◆ **ABOUT THIS EXERCISE**
Print all of the records. Exclude the images.

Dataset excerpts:

- - -

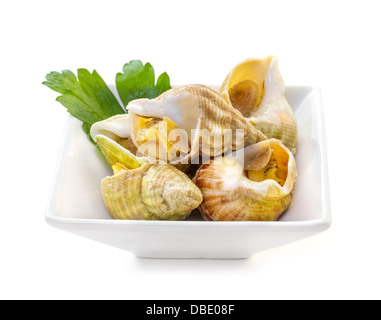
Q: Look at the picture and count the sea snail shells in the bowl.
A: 5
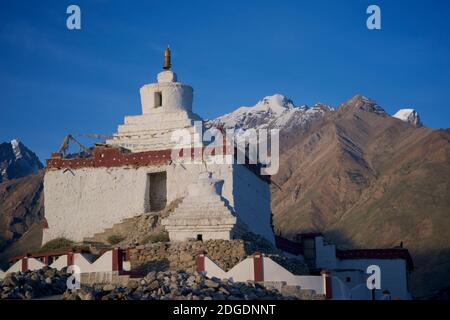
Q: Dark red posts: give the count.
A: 6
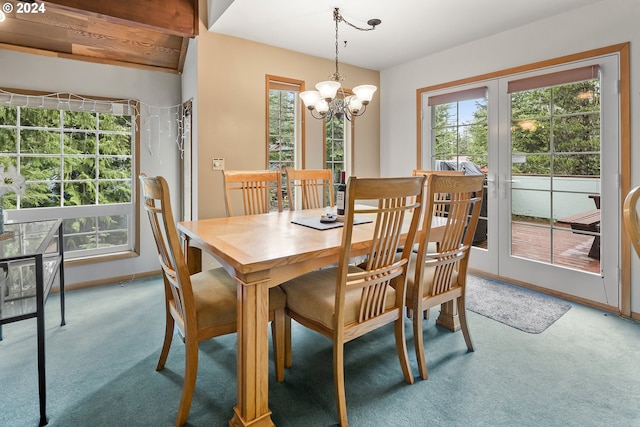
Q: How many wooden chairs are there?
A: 6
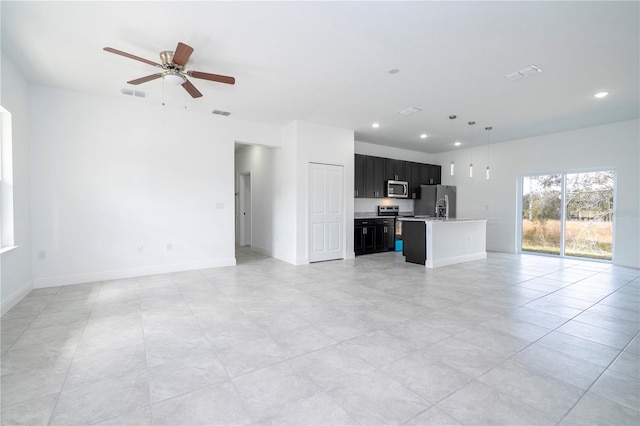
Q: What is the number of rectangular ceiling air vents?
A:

- - -

◆ **SOLUTION TO THIS TASK**
Q: Look at the picture and count the sea snail shells in the bowl.
A: 5
Q: Dark red posts: give the count.
A: 6
Q: How many wooden chairs are there?
A: 6
Q: What is the number of rectangular ceiling air vents?
A:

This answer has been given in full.